Since the early 2000s, a spate of forensics-focused TV shows and films have emerged on the pop culture scene. Years after Law & Order premiered in the '90s, shows like CSI, NCIS, and The Mentalist followed, trumpeting the scientific merit of analyzing blood-spatter patterns, reading facial and bodily cues, and using the latest fingerprint-matching technology to catch the bad guy.
Yet what these procedurals neglect to acknowledge is that many of these popular forensic techniques are deeply unscientific and entirely political. Spatter pattern-matching, firearms analysis, hair analysis, fingerprint and bite mark analysis — they’re all mostly bullshit with little scientific merit.
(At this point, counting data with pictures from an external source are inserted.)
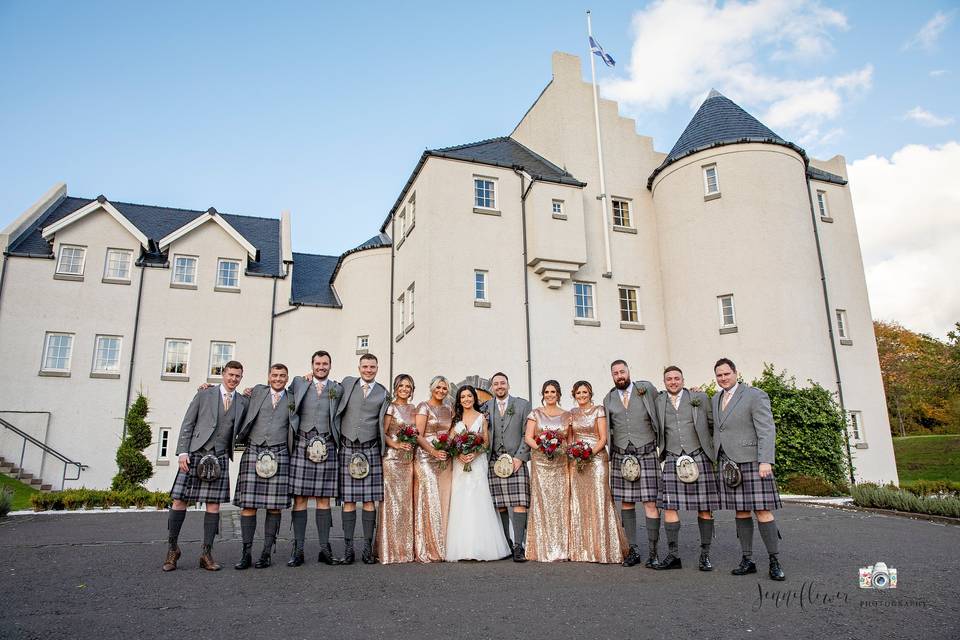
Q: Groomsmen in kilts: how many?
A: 7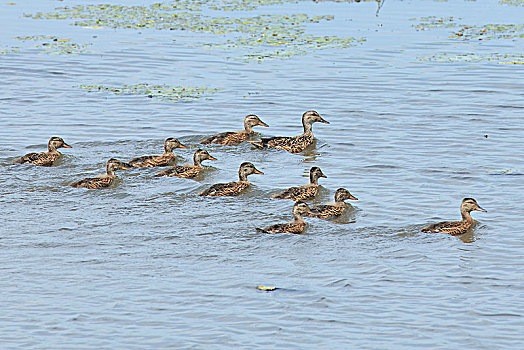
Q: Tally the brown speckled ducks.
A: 11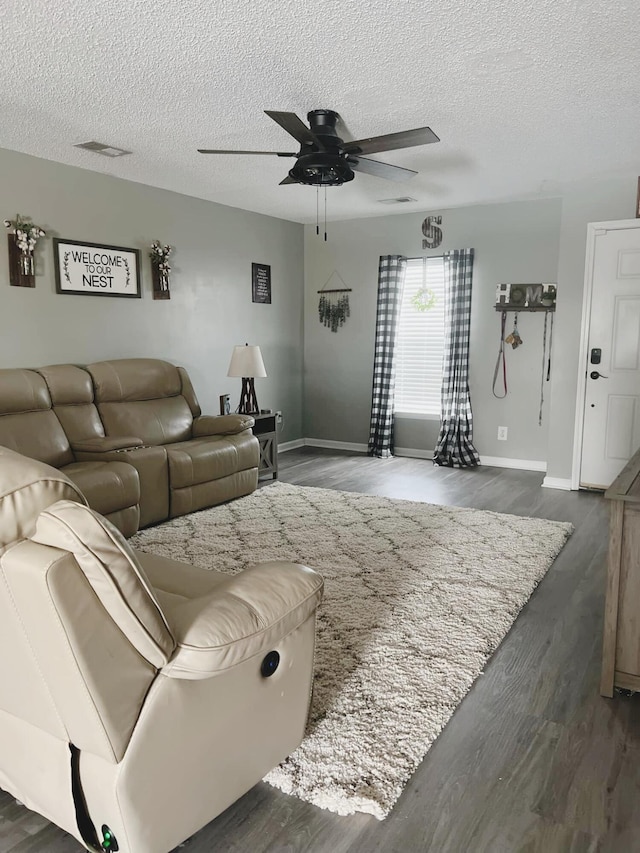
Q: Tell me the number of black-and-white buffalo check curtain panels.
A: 2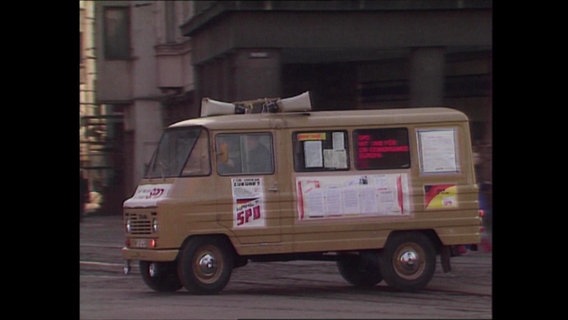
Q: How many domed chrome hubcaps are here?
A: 2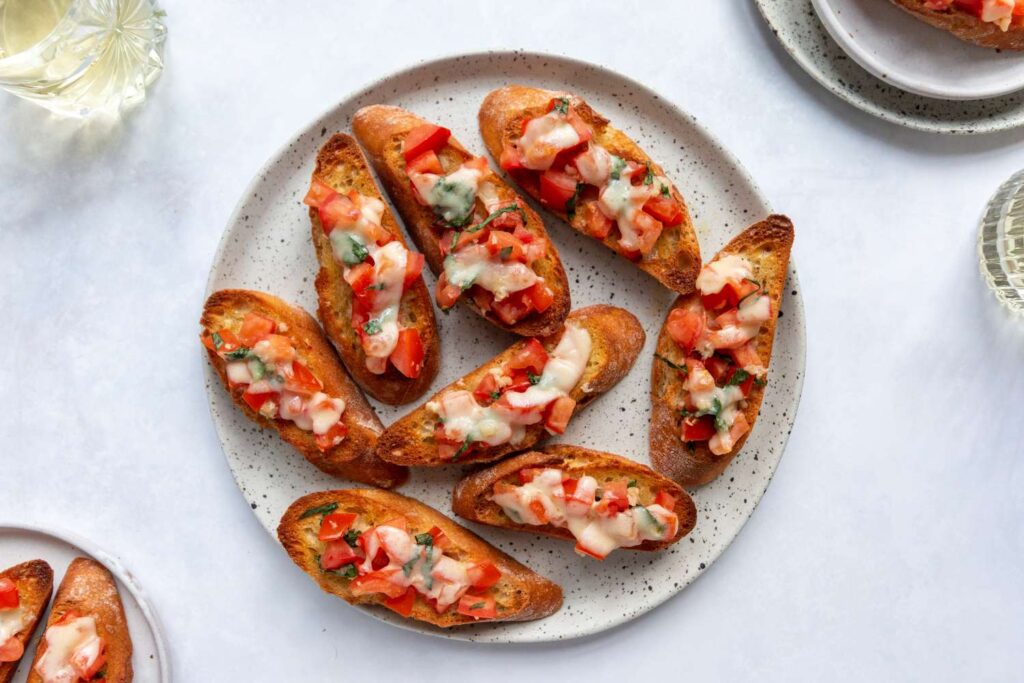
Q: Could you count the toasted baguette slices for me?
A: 11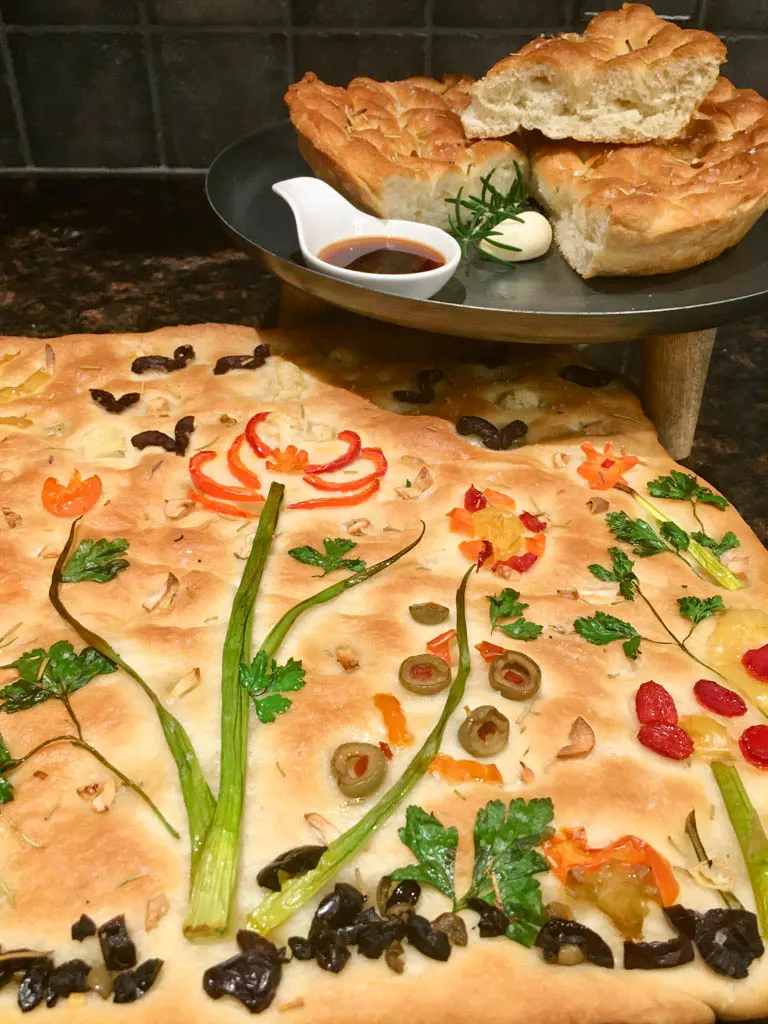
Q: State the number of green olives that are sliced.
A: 5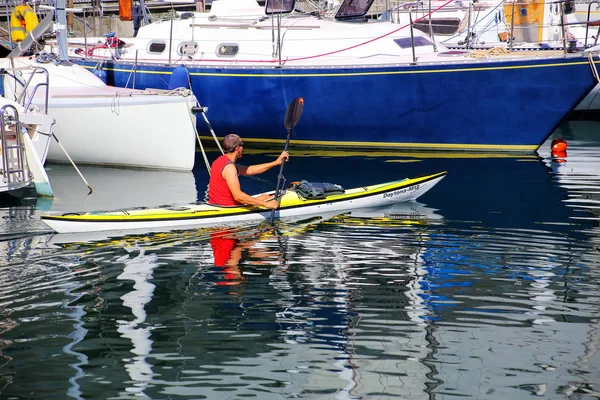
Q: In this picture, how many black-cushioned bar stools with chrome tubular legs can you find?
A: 0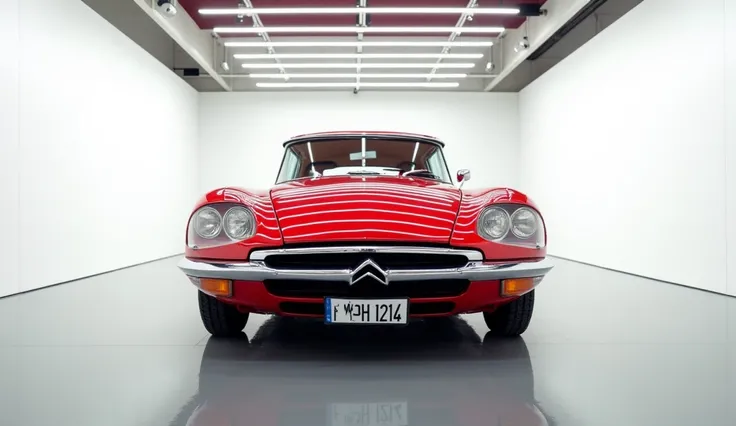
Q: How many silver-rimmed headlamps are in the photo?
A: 4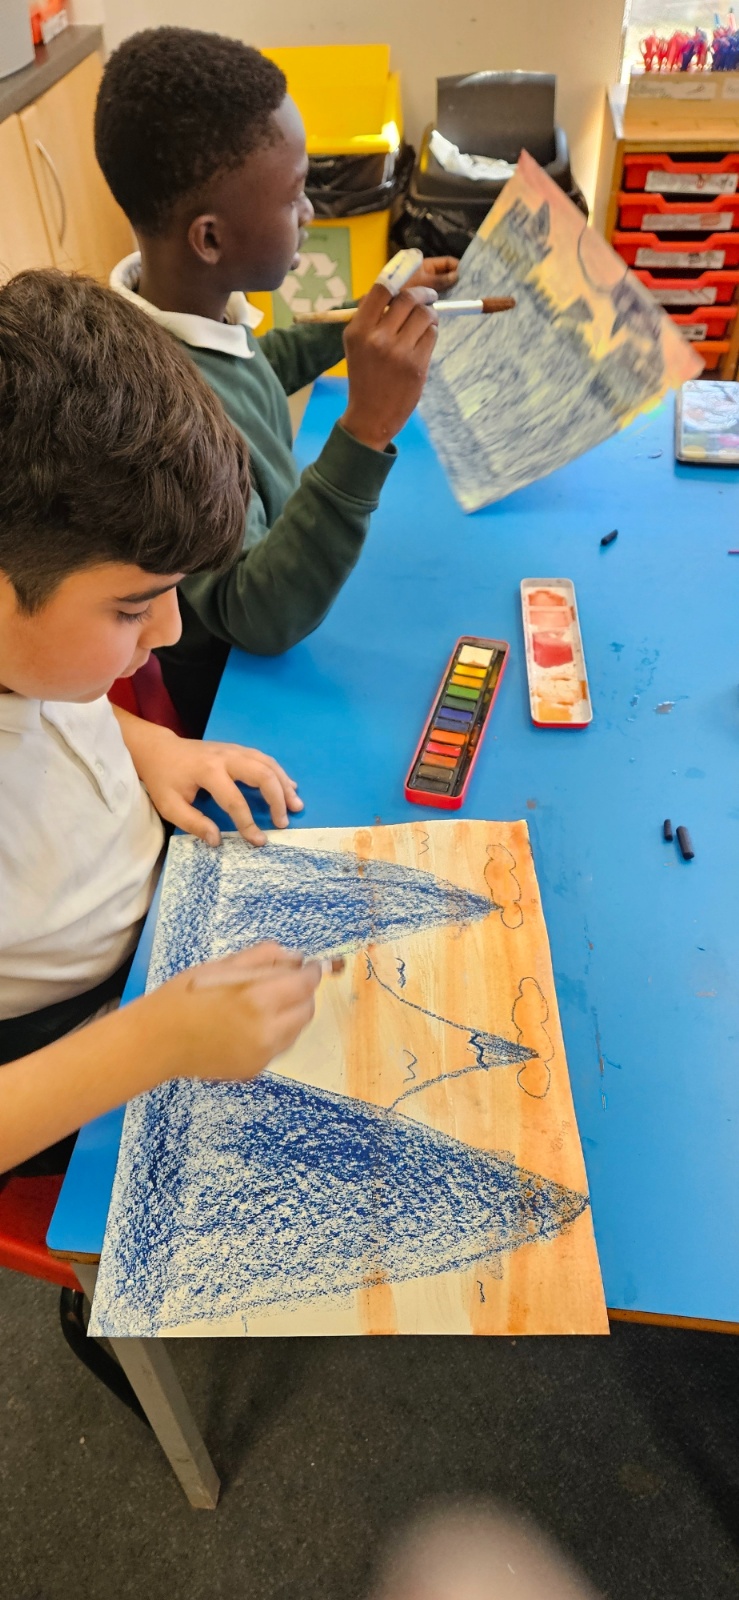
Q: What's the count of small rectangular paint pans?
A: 12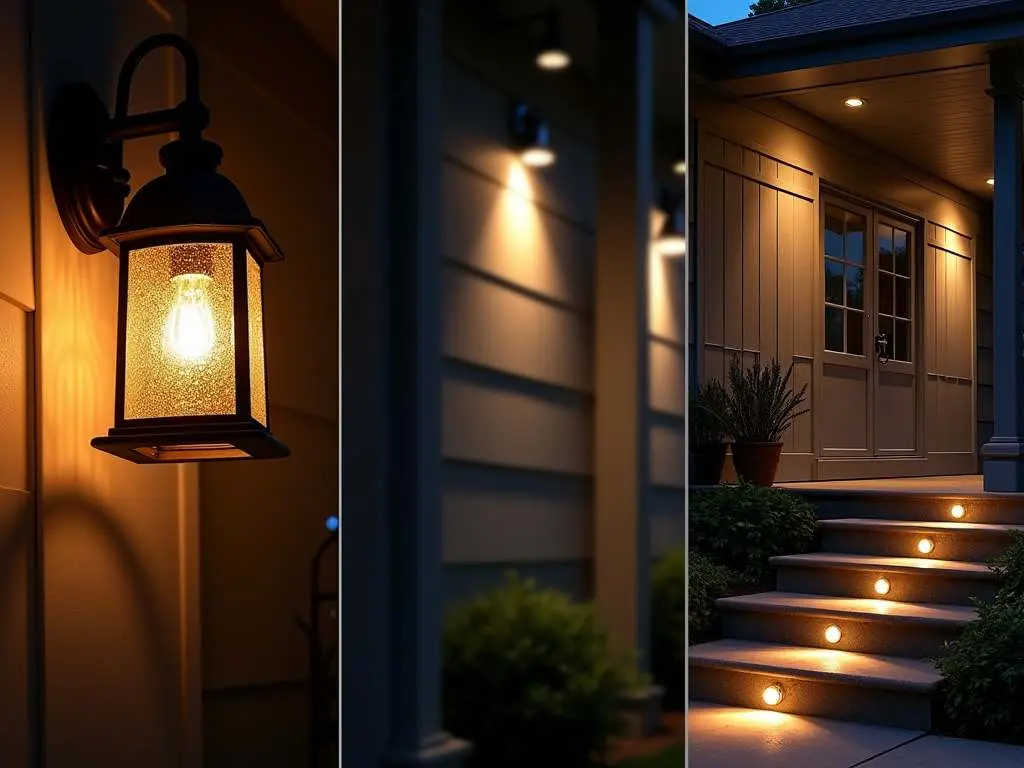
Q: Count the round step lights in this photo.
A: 5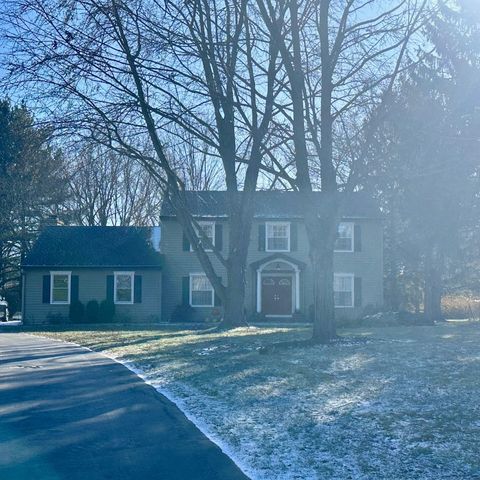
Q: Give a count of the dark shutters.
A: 12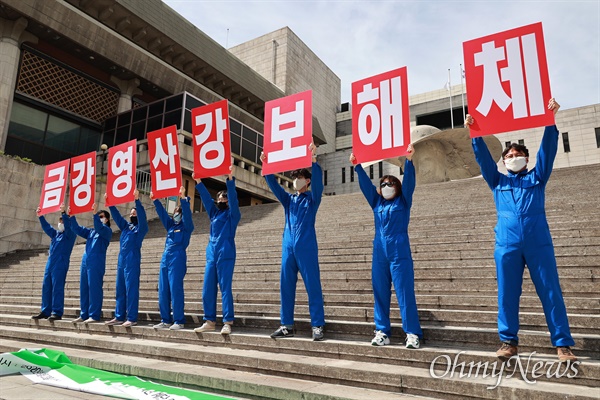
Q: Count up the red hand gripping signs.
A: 8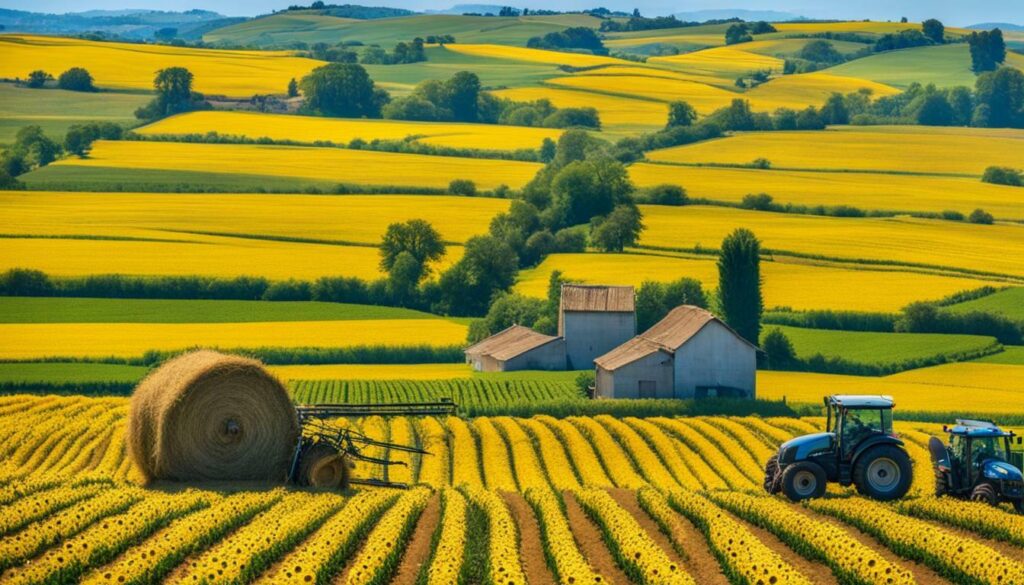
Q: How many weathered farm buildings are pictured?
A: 3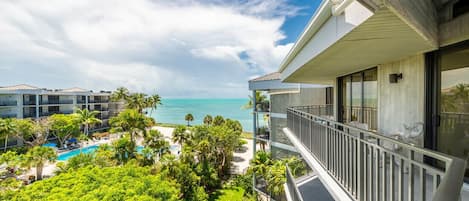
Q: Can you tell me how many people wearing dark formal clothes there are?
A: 0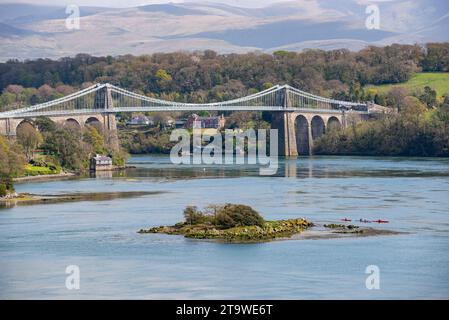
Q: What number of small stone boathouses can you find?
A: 1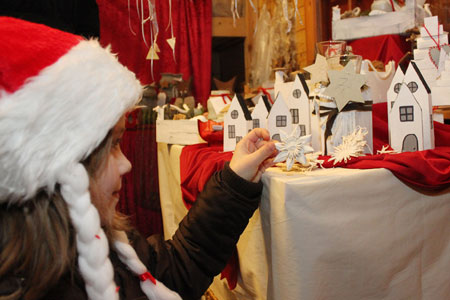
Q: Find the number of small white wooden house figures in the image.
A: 7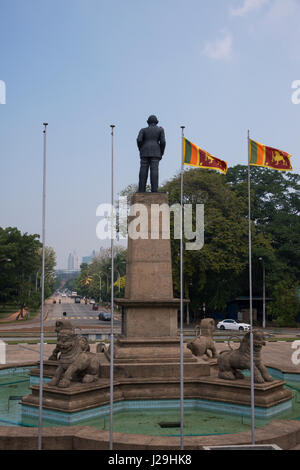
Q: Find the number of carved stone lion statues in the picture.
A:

Despite this, forensics have helped contribute to the wrongful convictions of thousands of people: a storytelling aid, prosecutorial smoke and mirrors, a courtroom PR tool to lend scientific verisimilitude to what is very often just circumstantial, hunch-based police work.
On this episode, we break down how popular culture depictions of forensics helps mislead viewers — and by extension jurors — into thinking forensics are science that proves guilt rather than what they really are: slick marketing collateral to help prosecutors convict someone they already think is guilty for other, nonscientific reasons.
We are joined by Aviva Shen, Senior Editor at Slate.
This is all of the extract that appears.